Getting Beyond Kitsch

This article is from the archive of The New York Sun before the launch of its new website in 2022. The Sun has neither altered nor updated such articles but will seek to correct any errors, mis-categorizations or other problems introduced during transfer.

The New York Sun

The reputation of George Saunders ascended rapidly in the late 1990s only to hang suspended, in anticipation of some development, since his acclaimed collection of stories, “Pastoralia,” appeared in 2000. His promise is timely: More than any other writer, he has developed a style to embody our faddish, politically correct times.


In “Pastoralia” and 1997’s “Civilwarland in Bad Decline,” his signature stories take place in an artificial setting, usually a historical theme park where all culture has been reduced to costume, and are acted out by wage slaves bossed by cynical men who insist on accuracy, as connected to profits, but not authenticity. Petty mischief by a third party incites discord between boss and employee, whose critique of the situation is usually short-circuited by his compassion for some pitiful dependent.


“The Brief and Frightening Reign of Phil,” Mr. Saunders’s first standalone work, concerns Inner Horner, a tiny nation surrounded by Outer Horner, like Lesotho by South Africa. Phil, a disaffected loser, manipulates the less intelligent Outers into persecuting the Inners, and Phil thereby gains political power.

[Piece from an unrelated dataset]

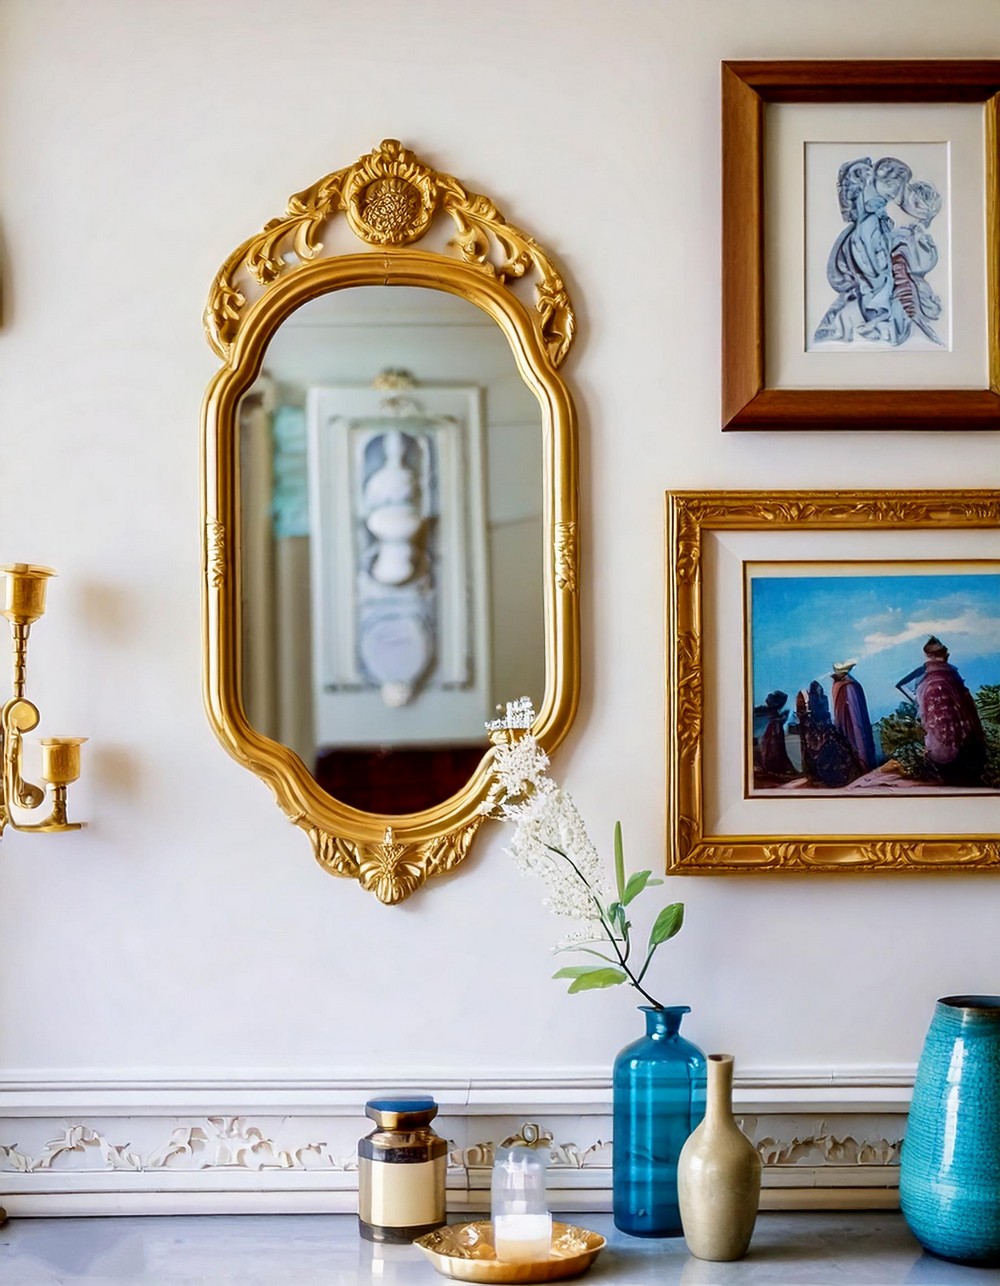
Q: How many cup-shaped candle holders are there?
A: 2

Leaving behind the slacker aesthetic of his more worldly fiction, Mr. Saunders takes evident joy in creating the ragtag muppets in “Phil.” Old Gus, the oldest Inner Hornerite, “was so old and tired he was shaped something like the letter ‘C,’ if the letter ‘C’ was bald and had two gray withered antlers.”

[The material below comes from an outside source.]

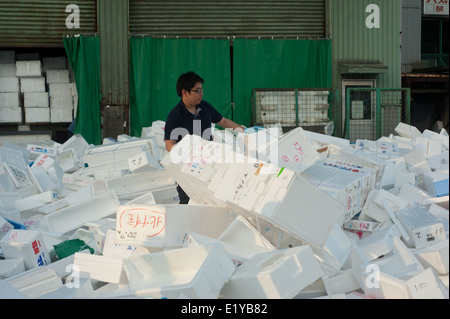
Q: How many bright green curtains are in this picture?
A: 3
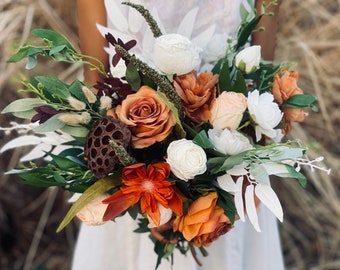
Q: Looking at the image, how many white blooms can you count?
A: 5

As in most dystopias, cliche corrupts free will in Mr. Saunders’s fiction: His characters exist in a sugary world of impulse and shallow desire; they are tragically innocent, as this passage from “Phil” demonstrates:



[Phil] was captivated by her glossy black filaments and transparent oscillating membranes, the delicate curve of her exposed spine, her habit of demurely scratching one bearing with a furry glove like appendage, and spent many hours casually circling Inner Horner, hoping to catch her eye, inflating and deflating his central bladder in order to look more manly and attractive.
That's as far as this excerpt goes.